On Dec. 12, in the presence of Bishop Juan de Zumárraga and other notables, an image of Our Lady of Guadalupe as a mestiza (a woman of mixed race) was miraculously imprinted on Juan Diego’s tilma (cape). The miracle had dramatic consequences: Not only would the two previously warring groups unite, it would also result in the conversion of 10 million people to Christianity in a decade.
The first chapel to house the miraculous image was completed in just two weeks. The Nican Mapohua (the earliest account of the apparitions, written in 1540) states, "It was in a few days that the sacred little house of the Nina Queen was built." The adobe structure, called "The Hermitage," was constructed at the base of Tepeyac Hill. "Absolutely everyone, the entire city, without exception, came to acknowledge the image as something Divine," concludes the Nican account.
Bishop Zumárraga chose Juan Diego to be the first custodian of the image. A one-room addition was built onto the chapel and would become Juan’s home for the rest of his life. He died in 1548, having devoted the last 17 years of his life to teach others about the image and the Christian faith.
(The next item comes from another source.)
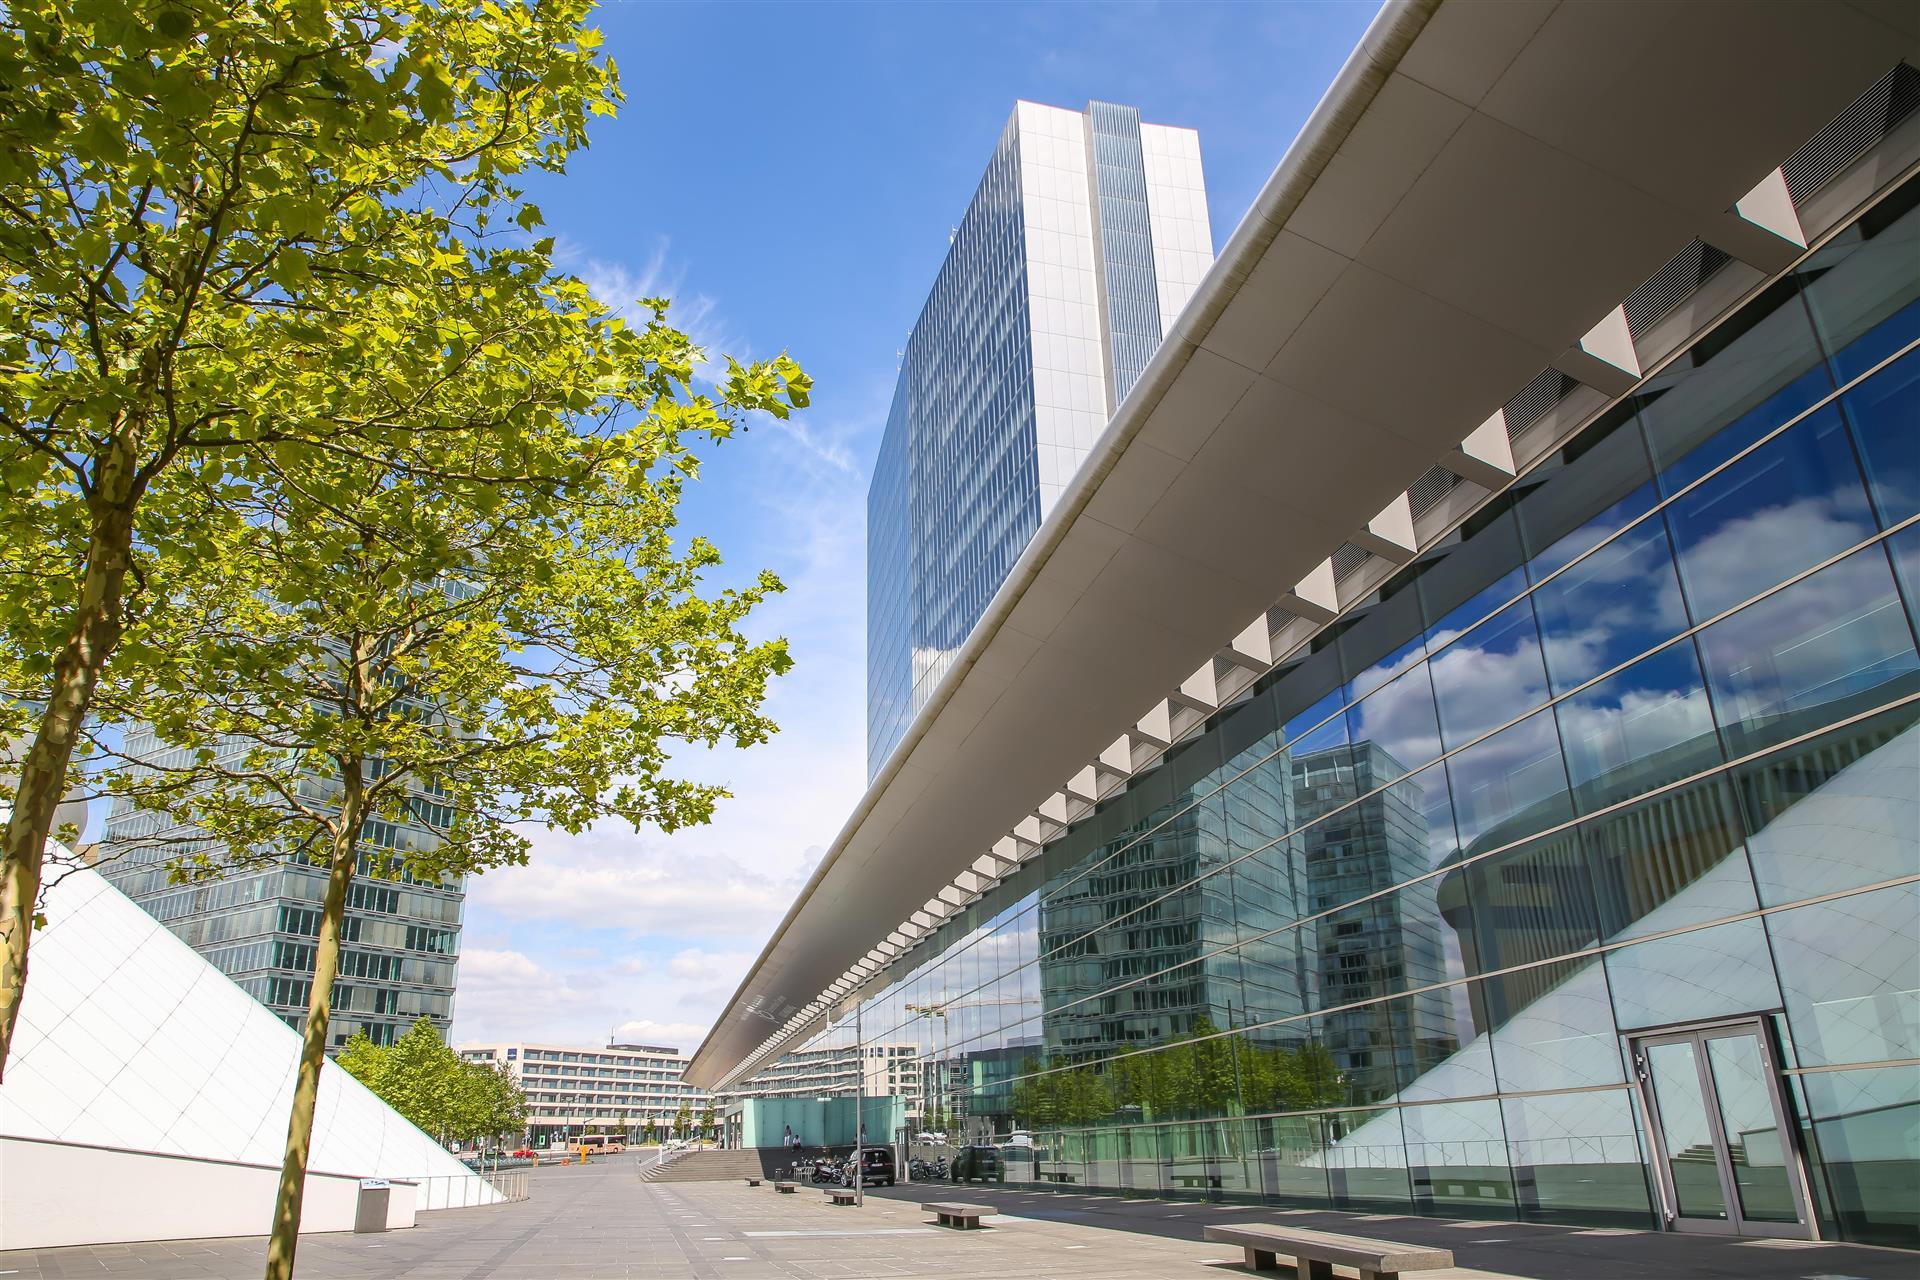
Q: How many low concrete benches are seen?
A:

This chapel is known as the Church of Los Indios and is the burial place of the visionary. It is small, simple and humble (much like the ascetical Juan Diego himself, one would imagine) and is graced by a joyous indigenous image of the visionary above the main altar. The original ruins of "The Hermitage" are visible inside the chapel, which is a two-minute walk from the basilica, La Capilla del Cerrito (Chapel of the Little Hill).
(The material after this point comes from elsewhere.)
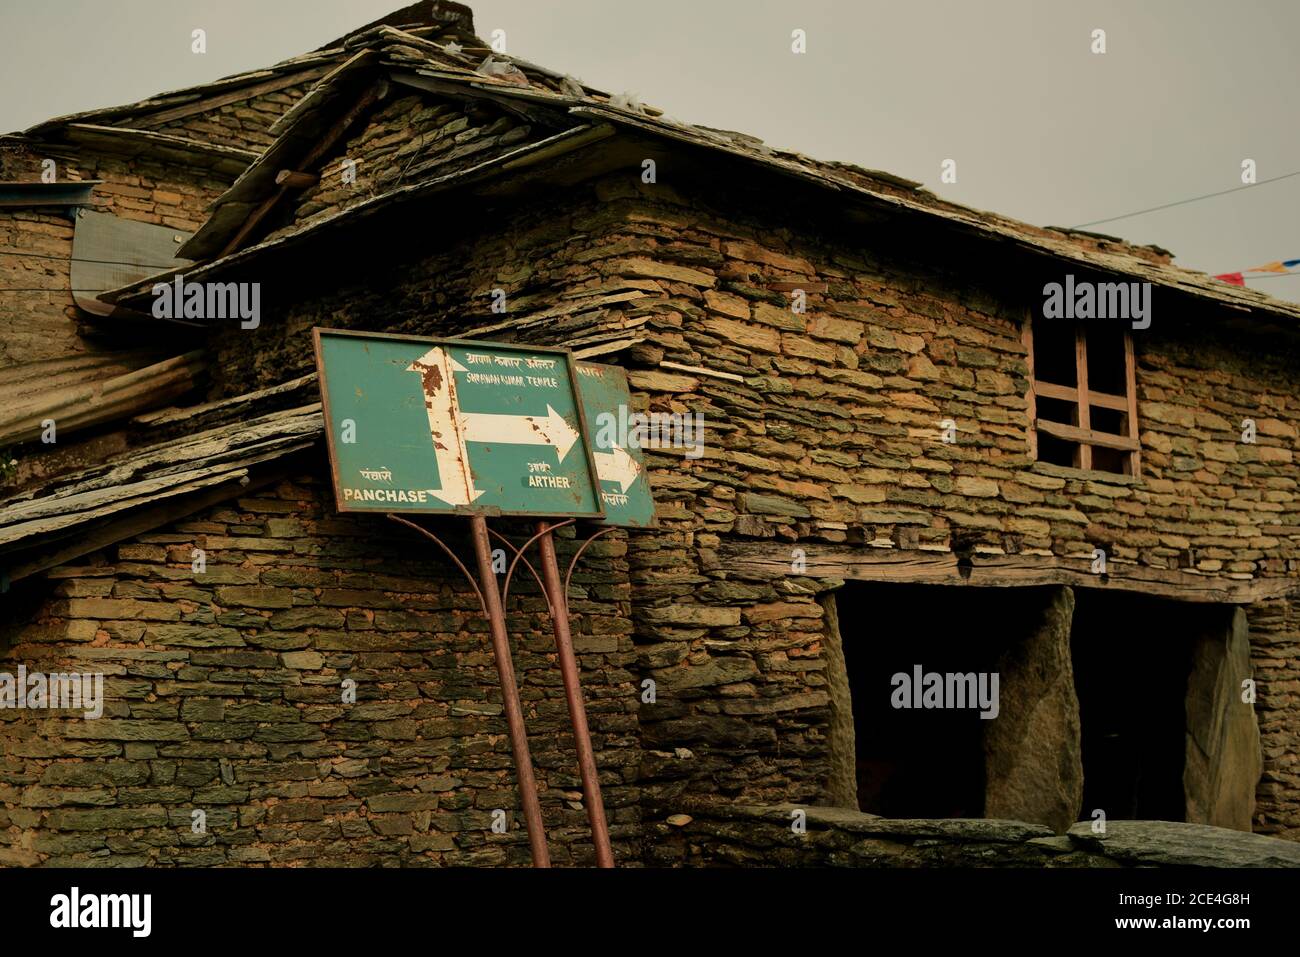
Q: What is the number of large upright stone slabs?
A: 3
The chapel is situated at the summit of Tepeyac Hill and marks the location of Our Lady’s first appearance to Juan Diego. The word "hill" is misleading: To anyone marching up those (interminable!) steps, it feels more like a small mountain. Described as "one of the most hallowed spots in Christendom," the intimate chapel, in neo-classical style, is adorned by six frescoes of the Guadalupe story. Its ambiance is one of utter reverence and prayer. It was built in 1660.
After visiting the new basilica (built in 1979, it houses the original tilma), pilgrims will also want to visit the old basilica (next door), which is now a museum. It was built in 1709.
The Church of San Diego, almost 500 years old, is a must-see: There, one can view the font where Juan Diego was baptized and roam around the ruins of the pagan temple, where the stones of the ruins and those of the church appear to be identical. That’s no coincidence: The church was built from the stones of the demolished temple. This church is a short taxi ride from the basilica.
The birthplace of Juan Diego, the city of Cuautitlán, is worth visiting. It is home to the national monument of Mexico’s native son. At the museum nearby, one can view the original foundations of Juan Diego’s dwelling, a fair-sized house by any standards.
The image of Our Lady of Guadalupe remains at the center of Mexican life: As renowned contemporary Mexican novelist Carlos Fuentes said: "You cannot truly be considered a Mexican unless you believe in the Virgin of Guadalupe."
And the humble St. Juan Diego was at the center of that blessed Marian miracle.
Mary Hansen writes from
North Bay, Canada.
Planning Your Visit
The two museums in this account should not be missed. All museums in Mexico are closed on Mondays. The basilica is much less crowded on weekdays. It is very crowded on Sundays. It is advised to arrange a taxi from your hotel to visit these churches. Taxis are very reasonable, but be sure to settle on a price before stepping inside. Do not hail a taxi from the streets in Mexico City. Tlaltelolco (in the Plaza of Three Cultures) and the Basilica of Our Lady of Guadalupe are not far from the zocalo (the city center), about a 15-minute taxi ride. Cuautitlán is an hour away by taxi. A warm sweater or jacket is needed during the winter months. The best time to visit Mexico (and avoid the rainy season) is between November and April.